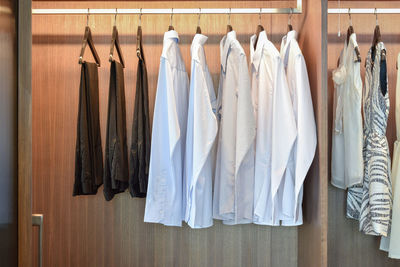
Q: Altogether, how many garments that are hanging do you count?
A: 11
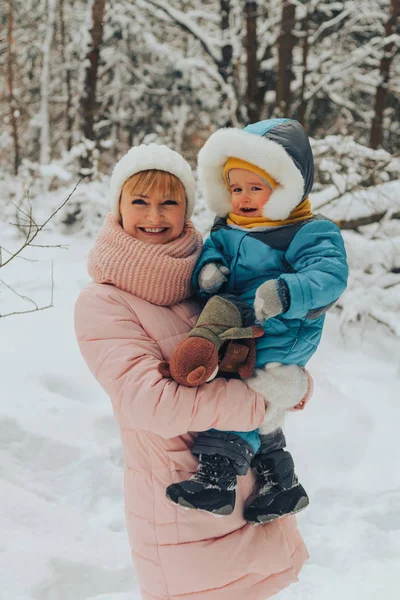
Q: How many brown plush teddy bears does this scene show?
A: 1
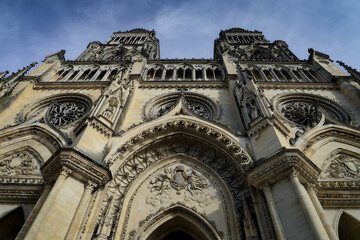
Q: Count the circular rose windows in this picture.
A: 3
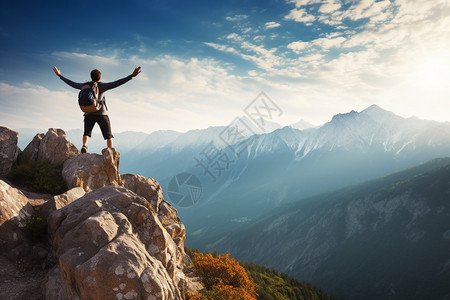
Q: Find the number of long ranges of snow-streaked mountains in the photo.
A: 1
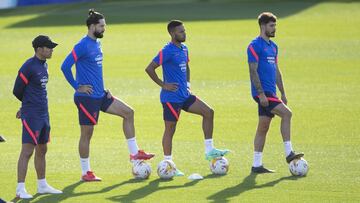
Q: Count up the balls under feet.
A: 3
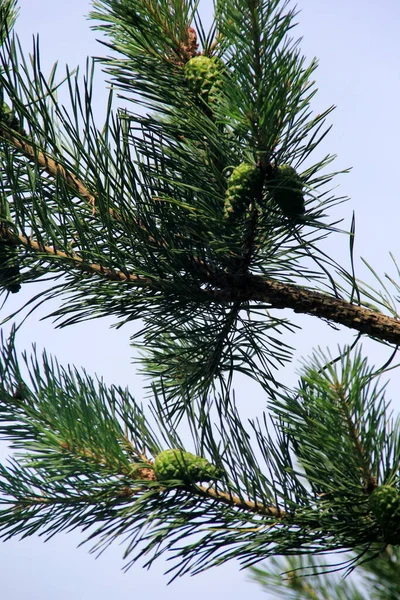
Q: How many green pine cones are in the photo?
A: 5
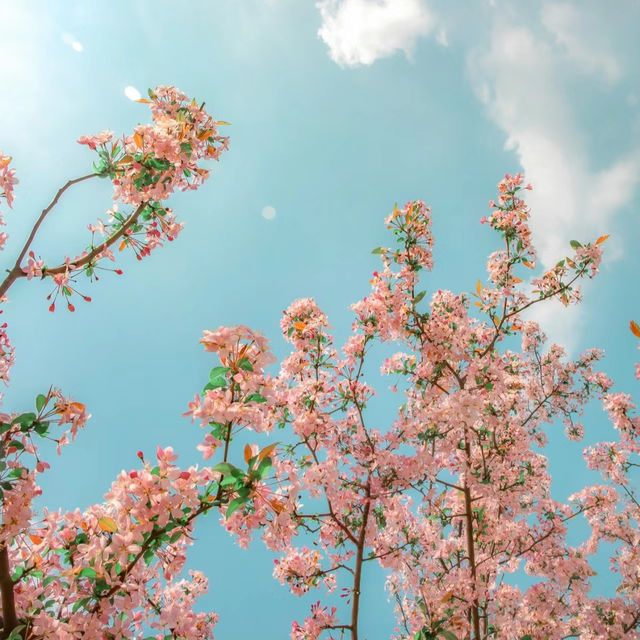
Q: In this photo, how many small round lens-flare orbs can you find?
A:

Brief: Once the line with "Q: How many green" is found, write out that line and every later line of the listing above exactly, through the last one, and skip any pictures.

Response area:
Q: How many green pine cones are in the photo?
A: 5
Q: In this photo, how many small round lens-flare orbs can you find?
A:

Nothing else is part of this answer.